Nous-mêmes, nous avions débattu en février 2019 et nous avions adopté un vœu des présidents de groupe de la majorité, qui demandait le renforcement des moyens de la police nationale à Paris, le déploiement de la police de sécurité du quotidien, en particulier dans les arrondissements populaires qui en ont le plus besoin, la contractualisation des engagements de l’Etat en la matière avec la Ville de Paris, en s’engageant de façon pluriannuelle sur les effectifs de police dans les commissariats. Qu’en est-il aujourd’hui de ce vœu ? Nous n’avons toujours pas la garantie de l’Etat, et même si, Monsieur le Préfet, vous avez affirmé tout à l’heure le maintien des effectifs, vous ne nous avez pas parlé du renforcement nécessaire de leur présence à Paris. D’ailleurs, à ce jour, nous ne connaissons pas les termes de la convention de coordination qui viendra après le vote de cette police municipale.
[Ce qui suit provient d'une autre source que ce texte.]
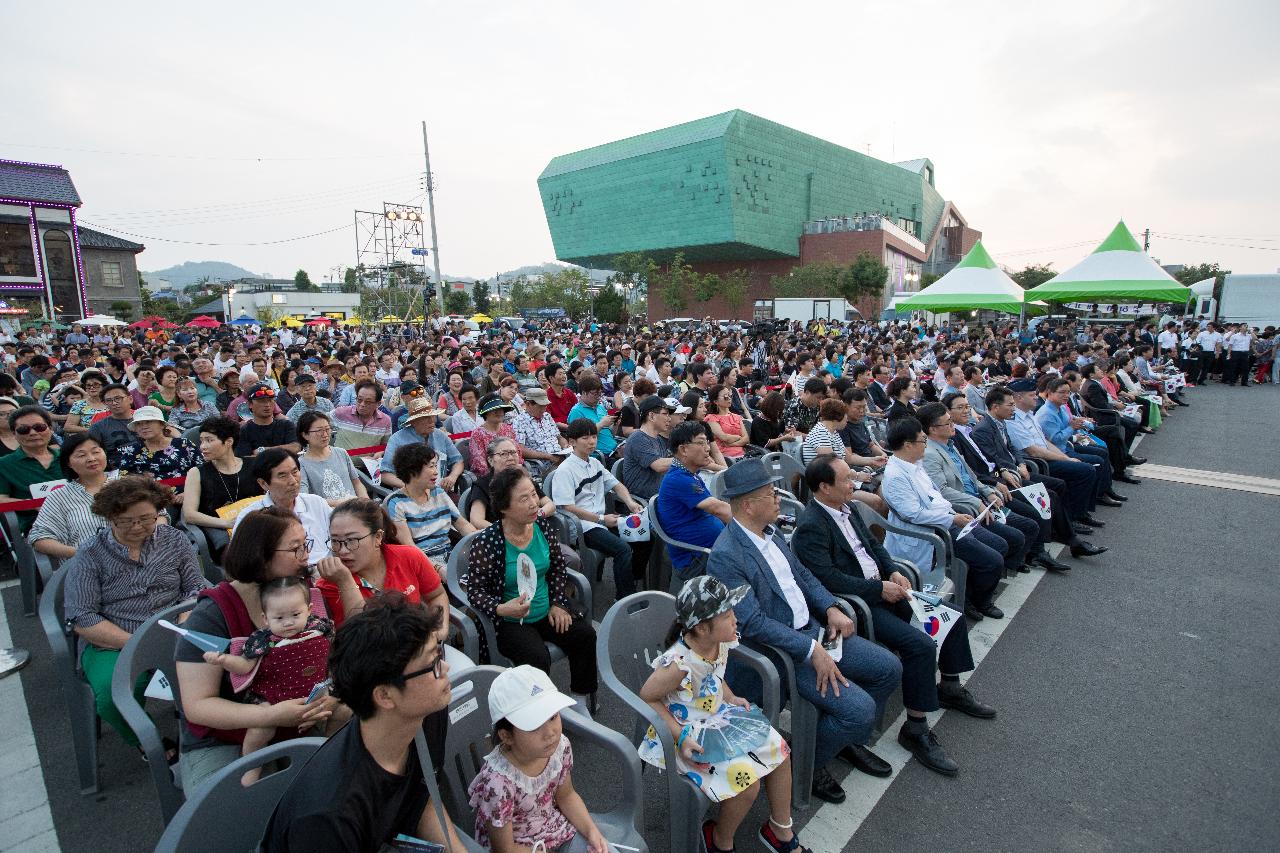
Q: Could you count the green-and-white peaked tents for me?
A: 2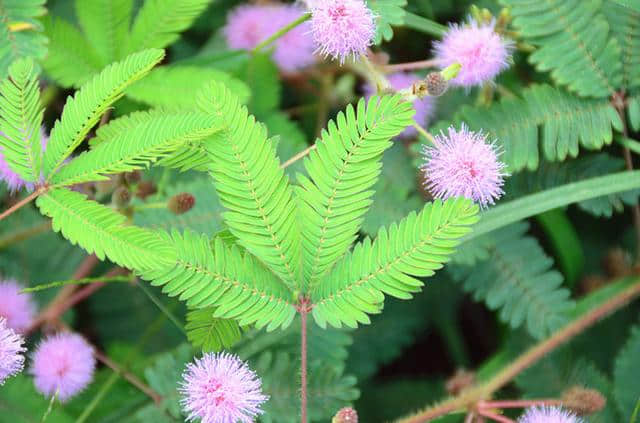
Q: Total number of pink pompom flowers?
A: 12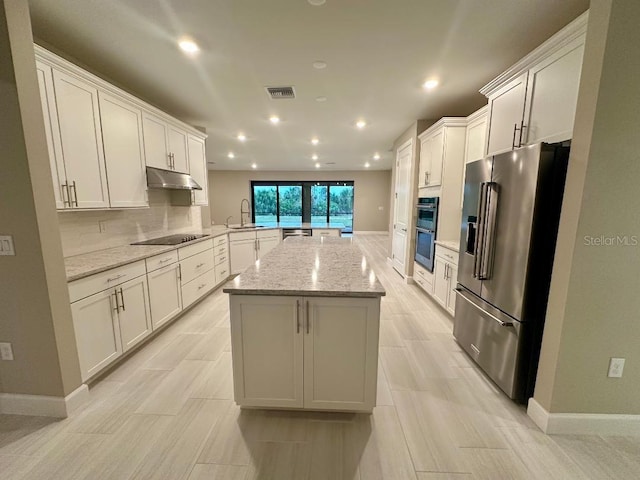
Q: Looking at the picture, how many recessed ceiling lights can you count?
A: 12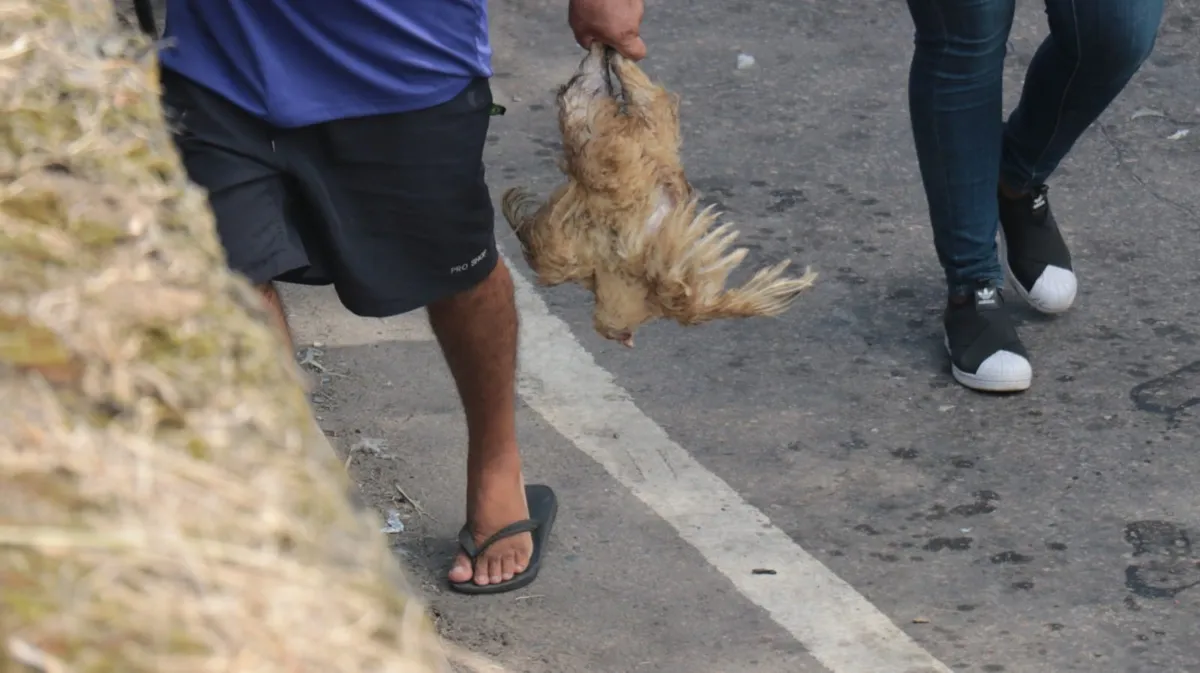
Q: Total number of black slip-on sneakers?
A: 2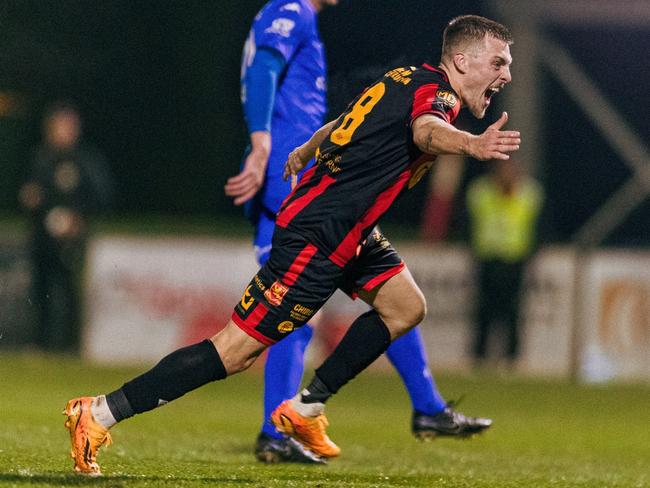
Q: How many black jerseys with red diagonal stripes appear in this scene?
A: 1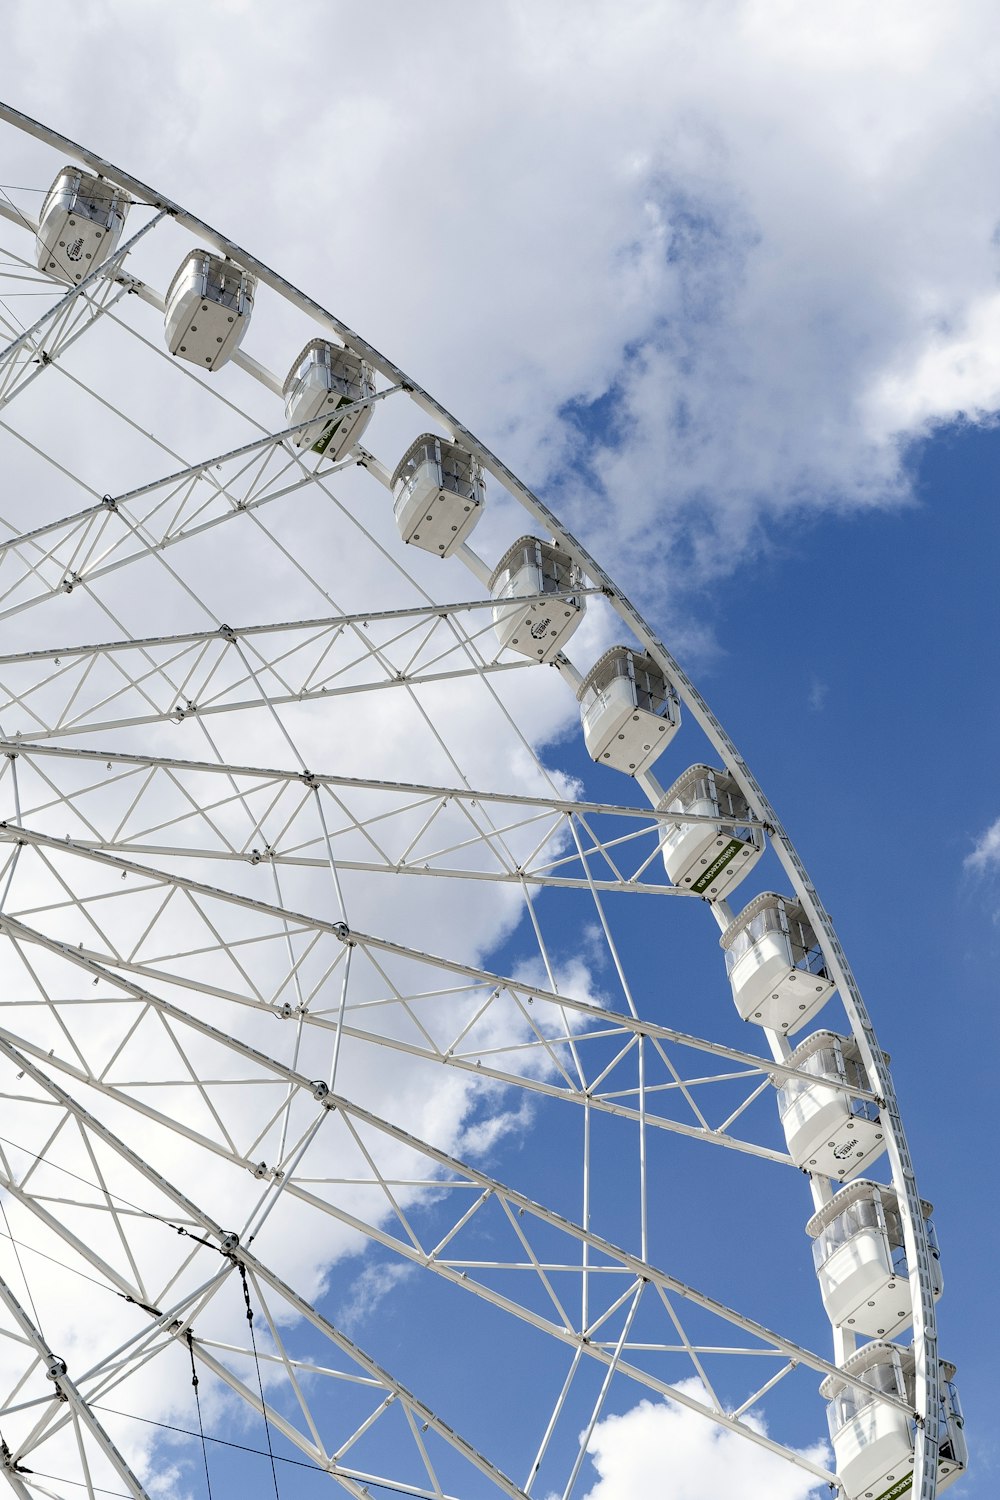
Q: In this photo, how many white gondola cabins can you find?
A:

La loi pour la sécurité globale théorise d’ailleurs un véritable continuum de sécurités qui valide la place des sociétés de sécurité privées dans le paysage, au même titre que la police nationale et les polices municipales. Ce glissement n’est pas nouveau : Lionel JOSPIN, lors des Assises nationales de la police de proximité, en 2000, pointait la remise en cause du caractère national de la police et de la gendarmerie. Il reconnaissait déjà, avec Jean-Pierre CHEVÈNEMENT, que de nombreuses confusions sur le terrain montraient que l’Etat était largement impuissant dans le cas où des élus locaux ne respectent pas les limites fixées par les conventions de coordination.
Cette confusion n’a jamais cessé et a pris un nouveau tournant après les attentats de 2015 et de 2016. Nous assistons depuis à un élargissement des missions et à une véritable course à l’armement, comme à Marseille ou à Nice, des glissements qui ne répondent pas aux besoins des habitants, comme ceux des quartiers populaires qui déplorent depuis trop longtemps l’absence d’une police de proximité.
Les demandes des Parisiens sont très claires, et on les a dans l’audit de 2019. Ils mettent en tête les incivilités et la saleté, puis les incivilités dans les transports, puis les agressions verbales, puis les phénomènes de bandes, le trafic de drogue et les agressions physiques, le harcèlement sexiste, les agressions sexuelles et, enfin, les vols. Peut-on nous dire sincèrement combien de ces sujets seraient de la compétence d’une police municipale ? C’est vrai pour la verbalisation des incivilités et les nuisances sonores, mais, sur tous les autres points, c’est la compétence de la police nationale ou de la brigade de sécurité dans les transports.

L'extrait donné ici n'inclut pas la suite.